At the end of a pallid day in office, having stared at the computer screen relentlessly for inspiration, there isn’t anything more reaffirming of that coming light, than books and the limitless world they exist in. Compared to theirs, ours is significantly limited. So it only makes sense, when events like the Delhi Book Fair, serve as much of a getaway as it does, to an escape we so desperately need from routine. Even if it means going to the fair just to buy that customary copy of Anne Frank’s diary or an edition of the more-discussed-than-read Mein Kampf; you know because it is all very catchy being able to say it in front of someone, ‘have you read this and that’? But amid that rush there is also the reader, immutable and resolute, not only with his money but his (or her) sense of place and occasion. As much as literary festivals are quixotically unsure about what they achieve that isn’t already done through books, book fairs seem astutely designed to serve a set purpose: TO SELL; posing a few questions worth considering, because the average Indian publishing house evidently isn’t.
Book fairs are unique, in the sense that they are perhaps the only platform where the publisher comes in contact with the reader. While one of the objectives of setting up a stall in the first place would be to get the middle-man (websites, stores, pavement sellers etc) out of the way, and also bring a few new projects to light, one can’t help but think there is so much more that can be done that publishing houses simply fail to put their mind to. Forget about literary festivals, with the biggest of the lot around the corner in the case of Jaipur. For it is the author’s platform. All other formats or channels: launches, media, readings, publicity etc are mostly author-driven as well. Readers couldn’t care less for the publisher, except in cases that make an individual proposal – self-publishing, controversial books etc. In that sense, the Indian publisher probably never gets to develop a relationship with the reader, or acquaint him or her with the method of creating a book, from the cover to designing and curating editions that we buy, almost always for the way they look, without caring to think how it was done in the first place.
For example the centennial edition of James Joyce’s A Portait of An Artist as a Young Man, which I happened to come across on a shelf of the Penguin Classics section, is an absolute joy: a book so beautifully put together it deserves perhaps its own pedestal and stall. But it is not only the cover that needs to be told besides being sold.

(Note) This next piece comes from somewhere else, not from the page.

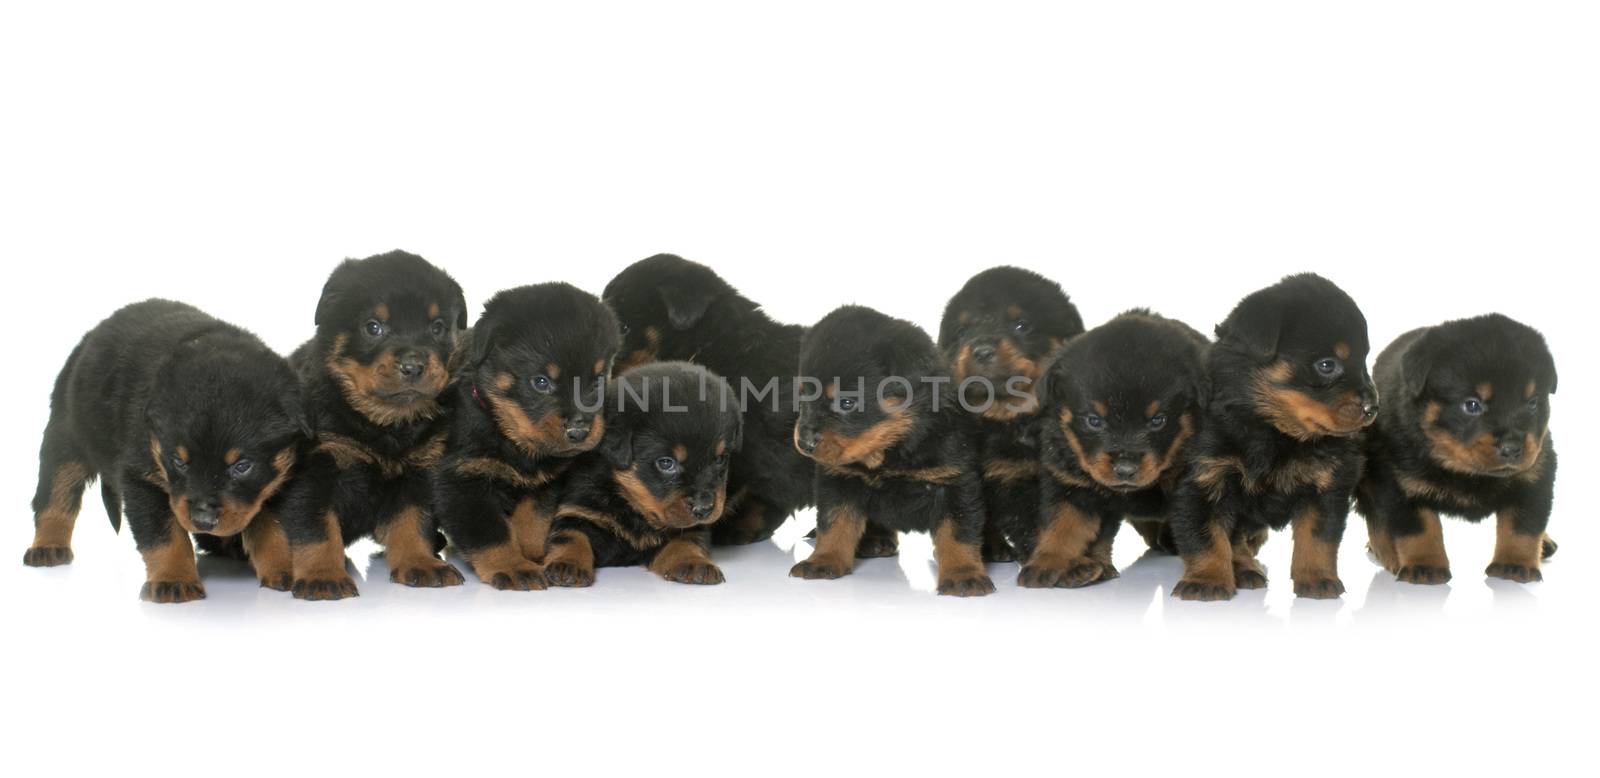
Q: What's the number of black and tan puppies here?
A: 10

Consider yourself a publisher at the fair. You have for years complained that India produces bad books in bulk and masala fiction because that is what the masses want. The fair is probably the only place where masses flock the scene of publishing and tomes, unlike regular readers who prowl around websites and media pages for deals and books the year round. Surely, then this is a rare opportunity to not only set up a new front for the average bookstore, but educate this unapprised reader of what he could and perhaps even should look for. And the road should go both ways. Because what do publishers do differentlyfrom bookstores at a fair other than perhaps make a few rare editions available, and offer discounts that usually wouldn’t be imaginable? The answer is nothing, really.
It seems like the Indian publishing scene is bent on establishing buyers, rather than establishing readers. Surely, the latter ensures better profits, and a readership willing to experiment and stay loyal to the general exercise at the same time. For starters, the publisher decides what book sees the light of day and the extent to which it can be thrust into public conscience. Debut writers, or second, third-timers simply do not have cachet to pull in people on their own, except the outright exceptional or exceptionally publicised.
It only makes sense that people who decide the worth of book, also make an attempt to reach out to the other side, maybe even to convince people that the baton is also theirs to hold. As the recently deceased John Berger said at the end of Ways of Seeing, ‘To be continued by the reader’. Perhaps, that is true of every book. But the reader is also the beginning. It then only makes you wonder why when the opportunity to interact and engage with this nucleus presents itself, publishers are content with stacking books in shelves and treating all comers (as) worth their card swiping capacities. Not the romantics at heart who’d give so much more, if you made an offer — at the least the idea that you care.